Comme le souligne Aurel, «ces coûts supplémentaires auront un impact négatif sur la rentabilité à court terme». Le courtier reconnaît tout de même, à la lecture des éléments d’activité sur les mois écoulés publiés hier par Tesco, que la mise en œuvre progressive du programme d’un milliard de livres, qui passe par le développement d’offres de coupons, la rénovation de magasins ou l’embauche de salariés (4.300 sur les trois mois écoulés), et dont une majorité du budget reste encore à dépenser, «a pour l’instant permis de freiner les pertes de parts de marché».
Le groupe a fait part d’un repli de 1,5% de ses ventes à surfaces de vente comparables outre-Manche, hors carburants et TVA, sur le trimestre (13 semaines précisément) au 26 mai dernier.
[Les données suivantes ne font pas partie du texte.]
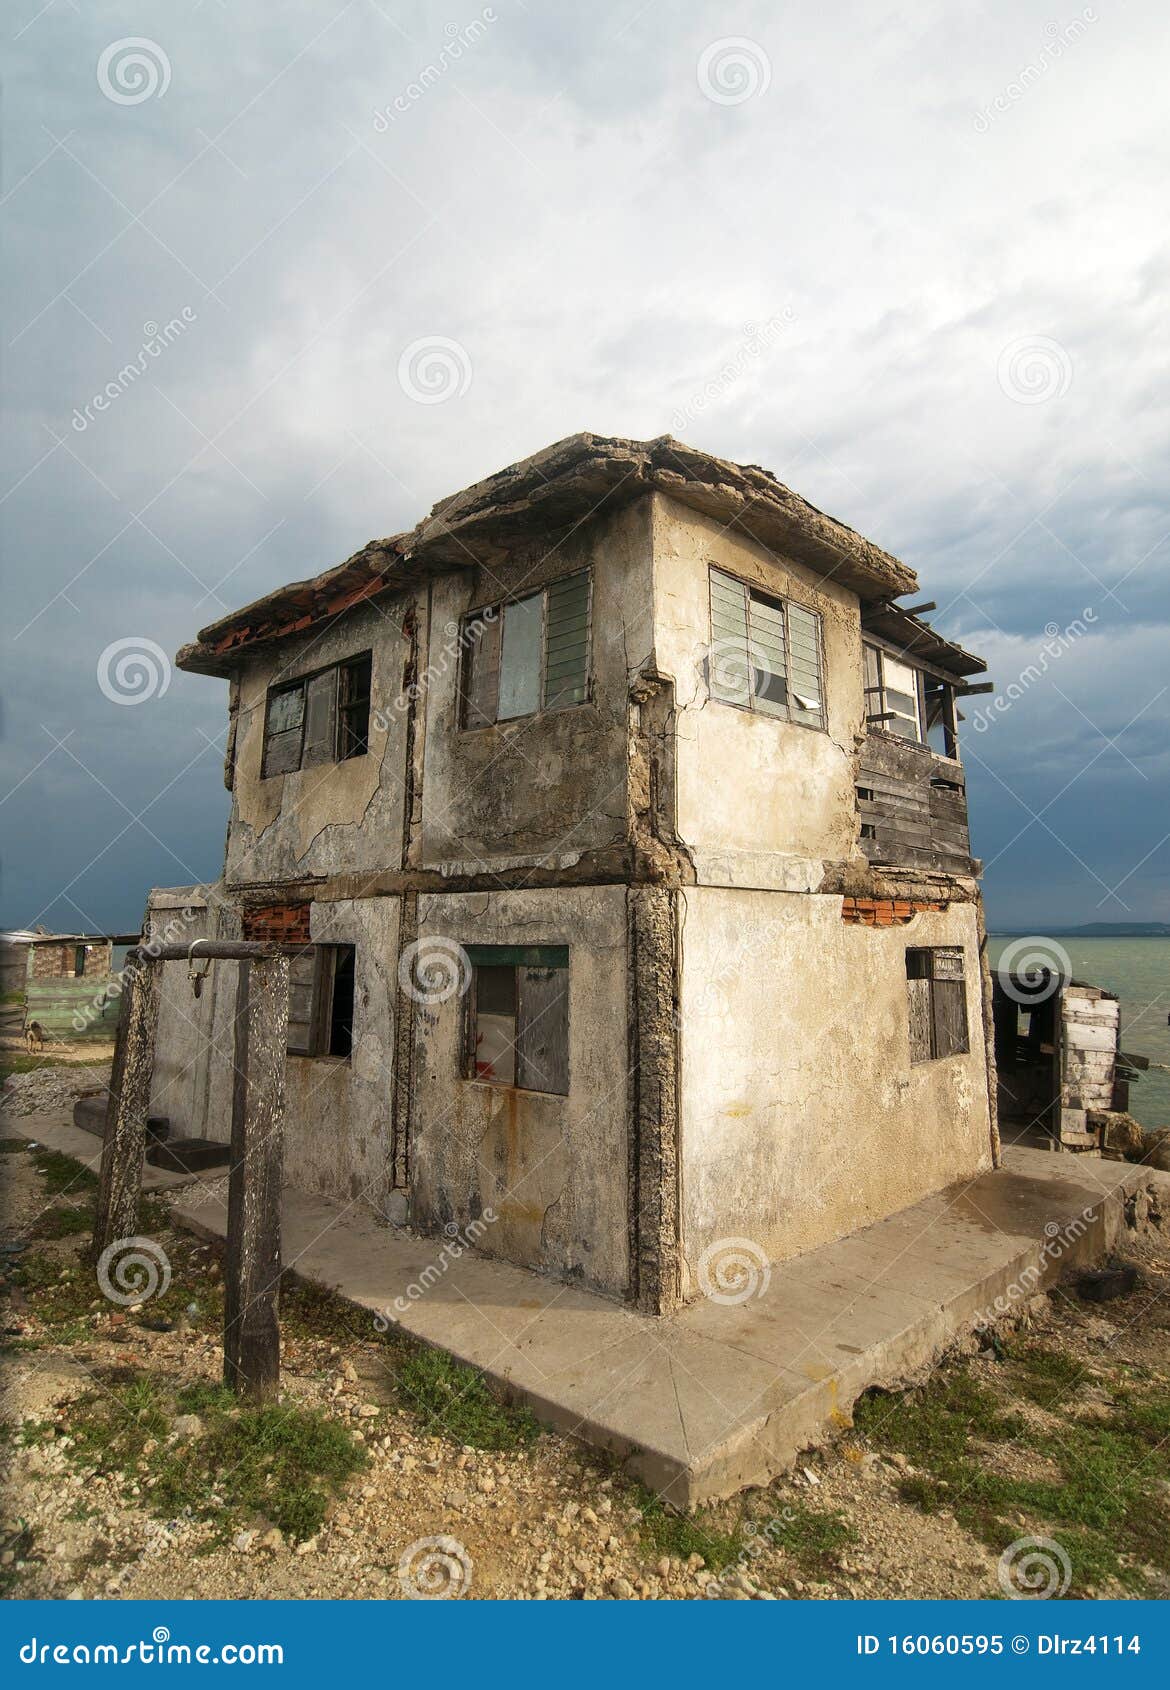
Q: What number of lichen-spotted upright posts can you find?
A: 2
Soit une amélioration de 0,1 point seulement par rapport à l’évolution annuelle constatée au trimestre précédent. Tesco se targue en revanche d’avoir enregistré juste après la période sous revue la semaine la plus active de son histoire en dehors des fêtes de fin d’année, avec plus d’un milliard de livres de recettes à l’approche de la célébration des 60 ans de règne de la reine Elizabeth II.
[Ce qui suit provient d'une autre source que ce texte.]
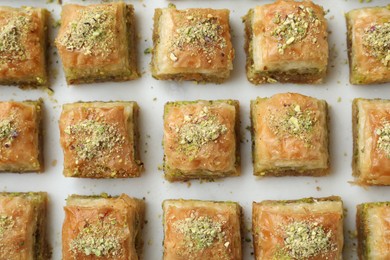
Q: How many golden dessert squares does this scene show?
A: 15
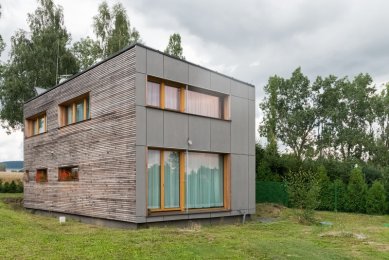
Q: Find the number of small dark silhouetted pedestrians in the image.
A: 0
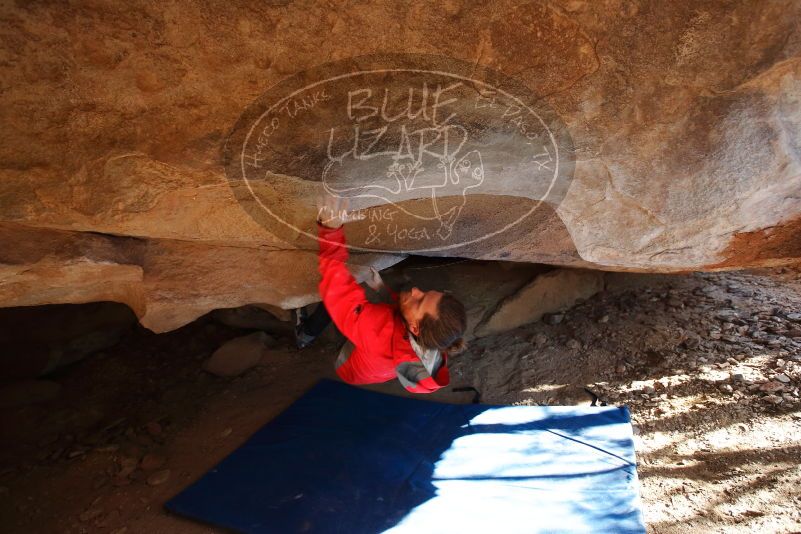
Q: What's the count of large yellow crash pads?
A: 0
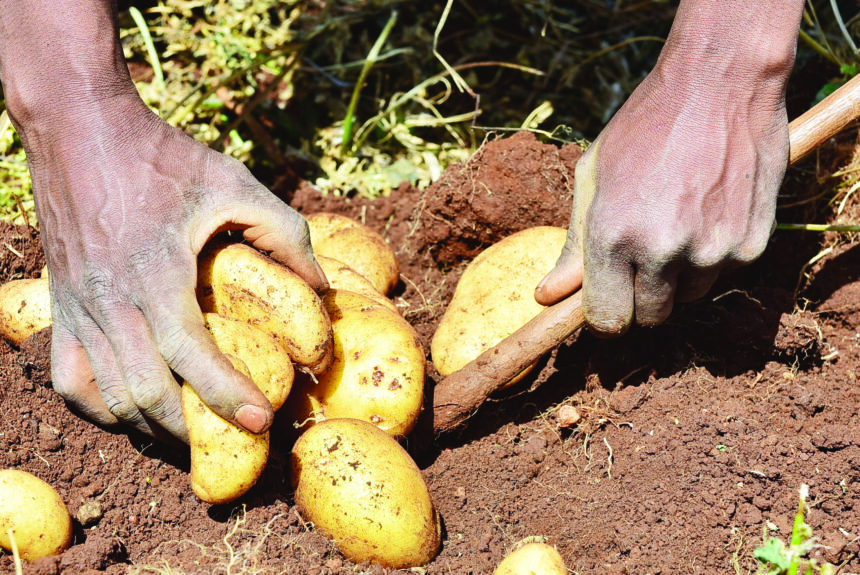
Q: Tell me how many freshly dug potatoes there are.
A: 11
Le salut est venu sur la période récente des ventes à l’international, qui représentent un tiers du total. Tesco n’a pas publié de données chiffrées précises en montants absolus. Le rythme de croissance annuelle aux Etats-Unis, où la présence du groupe reste modeste, a toutefois subi une vive décélération d’un trimestre à l’autre, passant de 12,3 à 3,6% à données comparables et hors carburants. Ce taux a gagné 0,1 point en Europe, à 0,4%, et est passé en territoire positif en Asie (de -0,4 à +0,4%) malgré un essoufflement en Chine (-1,1 point à 0,6%).
Philip Clarke, le directeur général de Tesco, juge les performances commerciales du groupe à la fois «conformes aux attentes» et «solides(…) en dépit d’une confiance du consommateur en berne sur l’ensemble de (ses) marchés». Pas de quoi remettre en cause les prévisions prudentes pour l’ensemble de l’exercice.